* [Your assignment]:
From the first line to the last, retype the data below exactly.

-------- Extracted records

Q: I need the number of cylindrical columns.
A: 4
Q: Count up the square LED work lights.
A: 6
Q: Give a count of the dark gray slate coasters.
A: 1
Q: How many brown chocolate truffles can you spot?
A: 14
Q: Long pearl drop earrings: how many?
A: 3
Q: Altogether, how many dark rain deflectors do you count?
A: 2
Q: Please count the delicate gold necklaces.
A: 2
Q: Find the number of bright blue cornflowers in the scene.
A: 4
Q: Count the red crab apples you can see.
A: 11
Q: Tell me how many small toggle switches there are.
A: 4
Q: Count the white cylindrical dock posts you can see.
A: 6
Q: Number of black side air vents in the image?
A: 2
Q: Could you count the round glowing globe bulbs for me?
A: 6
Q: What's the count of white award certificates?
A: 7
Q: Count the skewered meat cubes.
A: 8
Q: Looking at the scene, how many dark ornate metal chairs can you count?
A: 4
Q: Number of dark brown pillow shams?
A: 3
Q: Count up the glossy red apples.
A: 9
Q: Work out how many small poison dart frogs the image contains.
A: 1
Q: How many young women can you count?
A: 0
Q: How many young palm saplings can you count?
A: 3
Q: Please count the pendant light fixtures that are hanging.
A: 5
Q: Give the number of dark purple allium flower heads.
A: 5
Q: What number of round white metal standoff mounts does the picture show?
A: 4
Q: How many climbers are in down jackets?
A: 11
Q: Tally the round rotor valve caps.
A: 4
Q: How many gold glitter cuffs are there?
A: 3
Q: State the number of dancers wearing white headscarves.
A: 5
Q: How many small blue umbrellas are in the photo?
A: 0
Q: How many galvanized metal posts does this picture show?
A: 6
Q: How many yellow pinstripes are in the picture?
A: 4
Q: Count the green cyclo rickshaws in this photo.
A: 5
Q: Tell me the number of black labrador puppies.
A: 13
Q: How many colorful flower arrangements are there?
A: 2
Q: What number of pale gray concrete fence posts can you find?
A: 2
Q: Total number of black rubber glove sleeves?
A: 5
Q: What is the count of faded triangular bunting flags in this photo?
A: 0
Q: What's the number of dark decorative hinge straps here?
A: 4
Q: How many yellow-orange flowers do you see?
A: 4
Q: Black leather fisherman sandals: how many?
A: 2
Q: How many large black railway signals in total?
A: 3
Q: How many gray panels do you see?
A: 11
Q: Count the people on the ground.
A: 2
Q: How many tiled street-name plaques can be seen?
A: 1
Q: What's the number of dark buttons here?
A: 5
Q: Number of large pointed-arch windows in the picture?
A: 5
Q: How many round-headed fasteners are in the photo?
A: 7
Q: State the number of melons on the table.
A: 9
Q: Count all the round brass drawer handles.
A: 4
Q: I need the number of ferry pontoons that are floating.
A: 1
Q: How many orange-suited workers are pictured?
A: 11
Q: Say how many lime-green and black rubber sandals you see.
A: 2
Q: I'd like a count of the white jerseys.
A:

----------------

* [Exercise result]:
Q: I need the number of cylindrical columns.
A: 4
Q: Count up the square LED work lights.
A: 6
Q: Give a count of the dark gray slate coasters.
A: 1
Q: How many brown chocolate truffles can you spot?
A: 14
Q: Long pearl drop earrings: how many?
A: 3
Q: Altogether, how many dark rain deflectors do you count?
A: 2
Q: Please count the delicate gold necklaces.
A: 2
Q: Find the number of bright blue cornflowers in the scene.
A: 4
Q: Count the red crab apples you can see.
A: 11
Q: Tell me how many small toggle switches there are.
A: 4
Q: Count the white cylindrical dock posts you can see.
A: 6
Q: Number of black side air vents in the image?
A: 2
Q: Could you count the round glowing globe bulbs for me?
A: 6
Q: What's the count of white award certificates?
A: 7
Q: Count the skewered meat cubes.
A: 8
Q: Looking at the scene, how many dark ornate metal chairs can you count?
A: 4
Q: Number of dark brown pillow shams?
A: 3
Q: Count up the glossy red apples.
A: 9
Q: Work out how many small poison dart frogs the image contains.
A: 1
Q: How many young women can you count?
A: 0
Q: How many young palm saplings can you count?
A: 3
Q: Please count the pendant light fixtures that are hanging.
A: 5
Q: Give the number of dark purple allium flower heads.
A: 5
Q: What number of round white metal standoff mounts does the picture show?
A: 4
Q: How many climbers are in down jackets?
A: 11
Q: Tally the round rotor valve caps.
A: 4
Q: How many gold glitter cuffs are there?
A: 3
Q: State the number of dancers wearing white headscarves.
A: 5
Q: How many small blue umbrellas are in the photo?
A: 0
Q: How many galvanized metal posts does this picture show?
A: 6
Q: How many yellow pinstripes are in the picture?
A: 4
Q: Count the green cyclo rickshaws in this photo.
A: 5
Q: Tell me the number of black labrador puppies.
A: 13
Q: How many colorful flower arrangements are there?
A: 2
Q: What number of pale gray concrete fence posts can you find?
A: 2
Q: Total number of black rubber glove sleeves?
A: 5
Q: What is the count of faded triangular bunting flags in this photo?
A: 0
Q: What's the number of dark decorative hinge straps here?
A: 4
Q: How many yellow-orange flowers do you see?
A: 4
Q: Black leather fisherman sandals: how many?
A: 2
Q: How many large black railway signals in total?
A: 3
Q: How many gray panels do you see?
A: 11
Q: Count the people on the ground.
A: 2
Q: How many tiled street-name plaques can be seen?
A: 1
Q: What's the number of dark buttons here?
A: 5
Q: Number of large pointed-arch windows in the picture?
A: 5
Q: How many round-headed fasteners are in the photo?
A: 7
Q: State the number of melons on the table.
A: 9
Q: Count all the round brass drawer handles.
A: 4
Q: I need the number of ferry pontoons that are floating.
A: 1
Q: How many orange-suited workers are pictured?
A: 11
Q: Say how many lime-green and black rubber sandals you see.
A: 2
Q: I'd like a count of the white jerseys.
A:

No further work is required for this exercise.